Laying the groundwork for a “future technology” omni model, accelerating the transition to daily and industrial AI through data differentiation, phased scale-up, and specialized model production
The newly released “HyperCLOVA X SEED 8B Omni” fully adopts a native omnimodal structure, in which different forms of data—such as text, images, and audio—are learned together from the outset in a single model. Omnimodal AI can contextually integrate information across a shared semantic space, regardless of its form. This enables high applicability in real-world environments where speech, text, visual, and audio information interact simultaneously, making it a next-generation AI technology attracting growing attention. Because of this capability, global big tech companies are also positioning omnimodal AI as a core technology pillar in their next-generation foundation model strategies.
To maximize the potential of omnimodal AI, NAVER Cloud is adopting a strategy that extends beyond conventional training on Internet documents or image-based data, focusing on acquiring data that reflects diverse real-world contexts. Sung Nako, Executive Director of Hyperscale AI at NAVER Cloud, stated, “Even if you scale up a model, if the diversity of the data is limited, the AI’s problem-solving ability will inevitably be confined to specific domains or subjects.” He added, “That’s why the process of securing and refining differentiated real-world data, such as undigitized contextual data from daily life or spatial data reflecting regional geographic features, must come first.”
NAVER Cloud plans to begin a phased scale-up by training the model with differentiated data, having now validated its native omnimodal AI development methodology through this release. Unlike traditional multimodal approaches, which combine separate models for text, images, and speech, omnimodal AI features a single-model architecture, making it easier to scale. Building on this structure, the company aims to efficiently expand specialized omnimodal models in various sizes to support services closely integrated into both industry and daily life.
The model also features an omnimodal generation capability, enabling it to generate and edit images based on text prompts. By understanding the context of both text and images, the model produces output that reflects intended meaning, enabling natural execution of text comprehension and image generation/editing within a single model. This functionality, previously offered by global frontier AI models, demonstrates that NAVER Cloud has now achieved comparable multimodal generation capabilities.
Combining vision, voice, and tool capabilities with reasoning-based AI to develop omnimodal agents on par with global models
NAVER Cloud has also released “HyperCLOVA X SEED 32B Think” to validate the practical applicability and future potential of omnimodal AI agents.
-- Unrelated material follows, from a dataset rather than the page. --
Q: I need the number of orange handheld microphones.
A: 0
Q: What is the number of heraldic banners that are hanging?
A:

This model combines its reasoning-based AI with capabilities in visual understanding, voice interaction, and tool use to deliver an agent experience capable of understanding complex inputs and requests and solving problems.
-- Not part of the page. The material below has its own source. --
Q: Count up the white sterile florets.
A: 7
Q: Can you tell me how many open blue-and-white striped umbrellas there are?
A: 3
According to benchmarking by global AI evaluation agency Artificial Analysis, the model demonstrated a performance range comparable to leading global AI models, based on a composite index covering 10 key benchmarks, including general knowledge, advanced reasoning, coding, and agentic tasks.
In category-specific evaluations, the model showed particular strength in areas closely tied to real-world use. It demonstrated superior performance compared to global models in key capabilities such as General Knowledge (Korean Text), Vision Understanding, and Agentic Task (tool-based problem-solving as an agent), proving its competency in handling complex tasks.
In addition, when applied to this year’s College Scholastic Ability Test (CSAT), the model achieved Grade 1 (top-tier) scores across all major subjects, including Korean, mathematics, English, and Korean history, and earned perfect scores in English and Korean history. The company noted that, unlike many AI models that require converting exam questions into text before input, this model directly understood and solved problems from image inputs, marking a key point of differentiation.
Sung added, “We confirmed that expanding AI’s sensory capabilities horizontally—across text, vision, and audio—while simultaneously enhancing its reasoning and problem-solving skills significantly improves its ability to address real-world challenges.” He continued, “We plan to continue scaling based on this robust foundational structure, believing that gradual expansion is the way to develop not just a large-scale model, but one that is truly practical and usable.”
NAVER Cloud plans to gradually expand the deployment of AI agents based on this omnimodal HyperCLOVA X in various domains, including search, commerce, content, public services, and industrial applications, accelerating the creation of a technology ecosystem that enables “AI for everyone.” (End)